Middle East Critique, 26, 3

p. 205–220

Abstract

How did bloodshed emerge as a promising solution to the tensions and troubles of the

revolutionary period? And how did different people who were on a particular side of the events from

2011 to 2013 react to the bewildering violence of the victorious in summer and autumn 2013? With

these questions, I want to contribute to a conversation opened by engaged academics writing about

Egypt, in order to try to understand the wide-scale support for killing that emerged in Egypt in the

summer of 2013. My core argument is that, although the violence unleashed after June 30, 2013,

evidently was the result of intentional manipulation and escalation by the most powerful players

involved, many Egyptians’ actual support for that violence was thoroughly moral in character, a

consequence of an intensifying process of polarization where the need to defend right against wrong

was caught up in an ongoing sense of tension, confusion, and anxiety. In this mood of ‘broken fear’—not

the same as the overcoming of fear, the expectation that ‘there will be blood’ was a promise of reaching

clarity, purity and truth through a decisive battle. The incitement to bloodshed and the spiral of

violence can be described as a form of ethical cultivation where a sense of purity is established through

dramatic and radical confrontation. Paradoxically, during the bloody summer of 2013, moments

of irbak—confusion, bewilderment, loss of solid ground—sometimes were more likely to open up ways

out of the circle of hatred and confrontation than firm and clear principles.

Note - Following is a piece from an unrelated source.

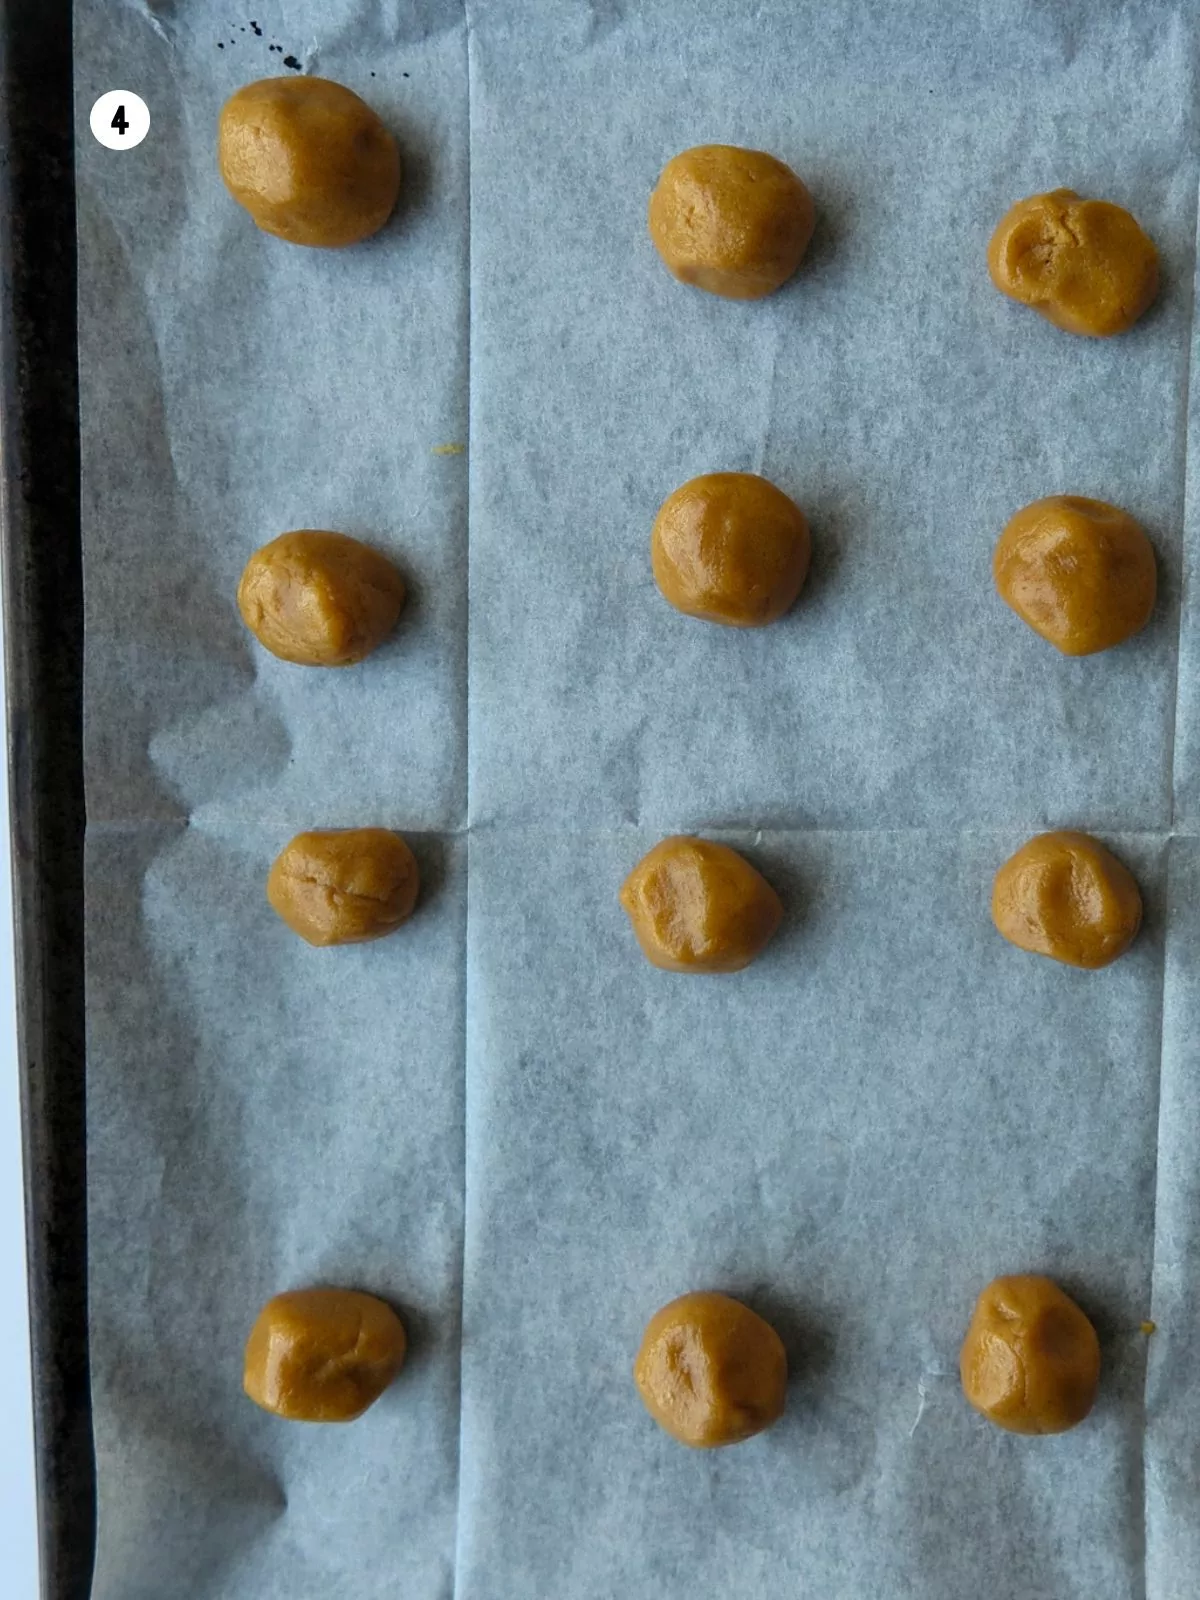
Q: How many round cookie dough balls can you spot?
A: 12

Wickedness and violence

are akin to righteousness and purity, and there are times when weakness and confusion can be the

better ethical stance. In this vein, I argue that if commentators failed to notice the inherent cultivation

of violence, it was not because it wasn’t there, but because we didn’t want to see it. It didn’t fit well

into the beautiful picture of revolutionary resistance. But we cannot separate beautiful resistance from

terrible bloodshed, just as we cannot isolate the flourishing of cultural life from the spread of violent

street crime in and after 2011, as they belong to one and the same process.